Güneşin toprağı kurutmasını beklemek gibiydi yaşananlar, güneş yanığı hayatların yaşanmışlıklarında. Elim avuçlarına hasret, bazen sevinç veren bazen de yakıp kül eden hatırlar arasında yaşamaktı.
Gökte bu gece anılardan başka yıldız yok. Yüreğimin arka bahçesine gömdüğüm, giderken bıraktığın sözcüklerini gözyaşlarımla suluyorum. Kaçışlarla saklandığımız duygu kovuklarında zamanın üzerimden geçişini izliyorum.
Görüntün doyasıya dolunca gözlerime gözlerimi kapatıp seni hapsedeceğim ve sonrada çekip gideceğim bu mekândan. Karanlıkların alabildiğince uzadığı senli düşüncelerin gölgelerinde, sensizliği arayış dolu gözlerle akıp gideceğim sonsuzluğa yakın uzaklıklara.

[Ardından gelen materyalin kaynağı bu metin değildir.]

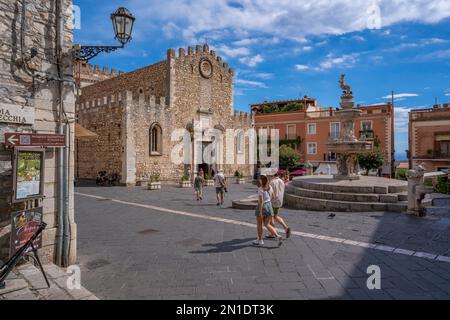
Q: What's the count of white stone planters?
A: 4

Hiç gerçekleşmeyecek düşlerin avuntusunda, sevdaya karanlık güneş ışıkları altında yaşayıp, kızıl sarısı akşamların hüzün şarkılarını söyleyeceğim. Hüzünlerin ardına sığınan çöküşleri hasretin kokusuyla sarmalayıp.
Gelişi güzel doğan korkulara karanlıkların engelini koyacağım. Kahrımdan mum gibi erisem de kurumuş toprağın aradığı su gibi dudağımda adından kalan izle yaşamayı öğreneceğim. Ağustos gölgelerinde üşümüş duygularımı saracağım kan kırmızısı aşklar yıkıntılar arasından seslenirken.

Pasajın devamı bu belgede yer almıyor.